The first head-to-head trial directly comparing the acceptability of tenofovir pills and tenofovir microbicide gel amongst HIV-negative women has found that, while African women liked both products equally, three-quarters of US women preferred a pill.
The study also found, not unexpectedly, that concentrations of tenofovir in cells in the cervix and vagina were, respectively, 20 and 100 times higher in women using the gel than taking the pill. Although there is no definitive evidence yet, this suggests that a topical microbicide might be more fully protective against sexual infection than oral PrEP.

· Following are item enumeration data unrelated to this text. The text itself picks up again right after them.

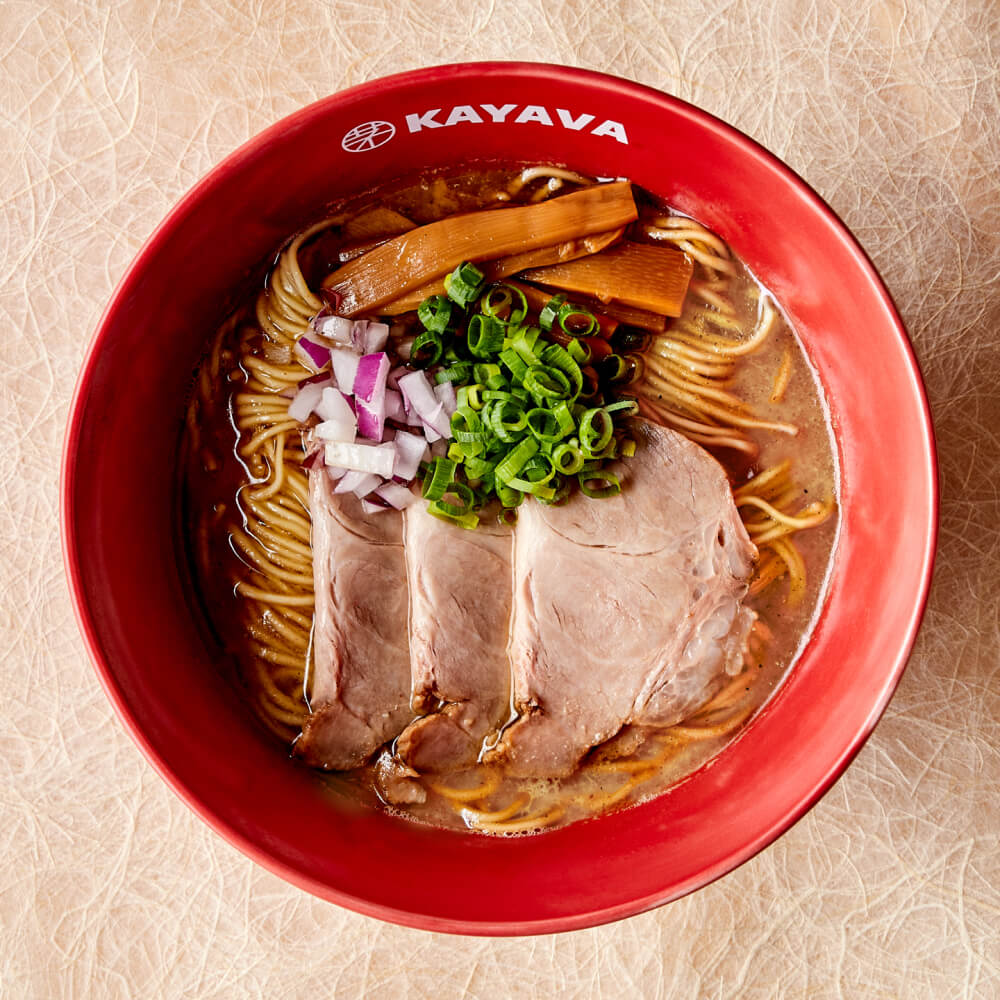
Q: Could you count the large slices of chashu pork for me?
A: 3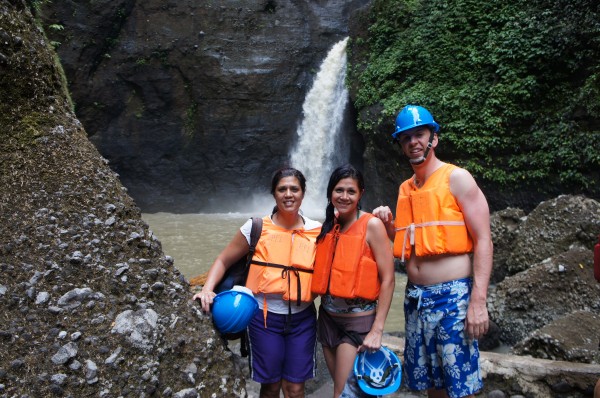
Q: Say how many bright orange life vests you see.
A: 3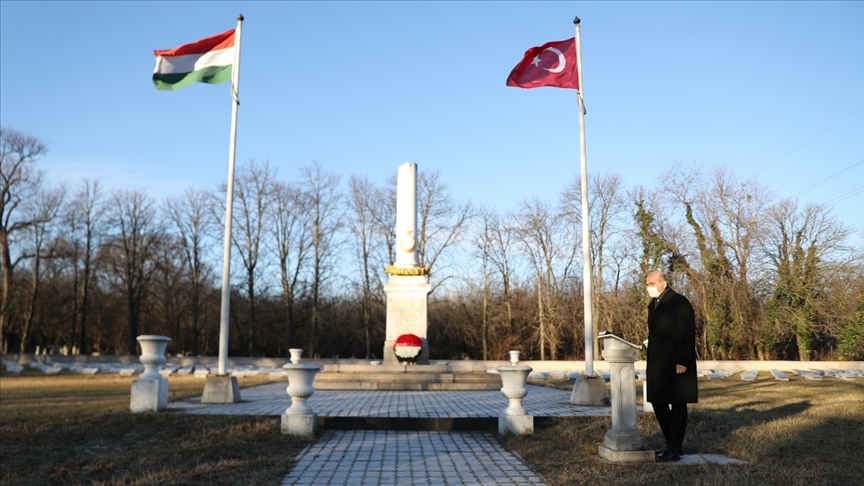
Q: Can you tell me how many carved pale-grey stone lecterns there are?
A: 1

Conversely, concentrations of tenofovir in cells in the blood were 54 times higher in women taking oral PrEP than in those using a gel. The level reached in blood and blood cells in women using the microbicide gel was less than one-tenth of the minimum observed concentration of tenofovir required to inhibit HIV replication by 50% (the IC50), and much lower than the average IC50, indicating that levels of drug in the blood of microbicide users who become infected with HIV despite microbicide use are unlikely to generate resistance – though this is also yet to be shown.
In the MTN-001 study, 144 women at seven sites in Africa and the US were randomised to take a daily tenofovir pill, use daily 1% tenofovir microbicide gel, or use both together. All women used all three regimens at some point during the study: women were randomised to use one regimen for six weeks, take a week’s break, then use another, and so on, until they had used all three.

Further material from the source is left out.